# Which conditions mean that you should isolate for 12 weeks?



## Northerner (Mar 23, 2020)

The government announced on Sunday that it would be sending letters to 1.5 million people in England suffering from one of more than a dozen serious conditions which it is believed put them most at risk from coronavirus.

Around 40% of the group receiving the letters advising them to “take themselves out of society” for at least 12 weeks are aged 75 or older. They will be “strongly advised” to stay at home at all times and avoid face-to-face contact. They should not go out for shopping, leisure or travel and, when arranging food or medication deliveries, these should be left at the door to minimise contact, the letter says.

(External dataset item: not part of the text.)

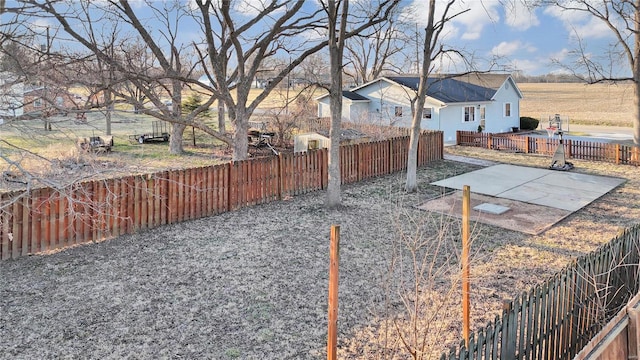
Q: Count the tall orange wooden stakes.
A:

						Which conditions mean that you should isolate for 12 weeks?
					

Government plans are for 1.5m people to ‘take themselves out of society’ for three months




					www.theguardian.com


----------



## eggyg (Mar 23, 2020)

I would imagine the people on this list probably don’t have the energy or the health to go wandering about. Unlike my 83 year old mother in law who we were informed ( not by her) went into town on Friday on the bus! Not only that, she has been visiting her neighbour who is housebound with multiple conditions. Her youngest son gave her a ticking off of course. As lots of shops and all cafes have now closed and the buses are running a limited service, let’s hope this curtails her wandering.


----------



## mikeyB (Mar 23, 2020)

I hope that the list, in a strange way, reassures folk on the forum that they are at no special risk if all they have is diabetes. I have more chronic conditions than most, and I don’t qualify. I’m not feart.


----------



## trophywench (Mar 23, 2020)

Pete's had a text off the NHS this morning, stay at home don't leave it and keep 3 paces away from anyone.  When will NHS deliver another bed and another bedroom, cos we haven't anywhere to put one!

72 and COPD.


----------



## Hepato-pancreato (Mar 25, 2020)

I'm not on the list . Have multiple co- morbidities including two lots of cancer.


----------



## grovesy (Mar 25, 2020)

Hepato-pancreato said:


> I'm not on the list . Have multiple co- morbidities including two lots of cancer.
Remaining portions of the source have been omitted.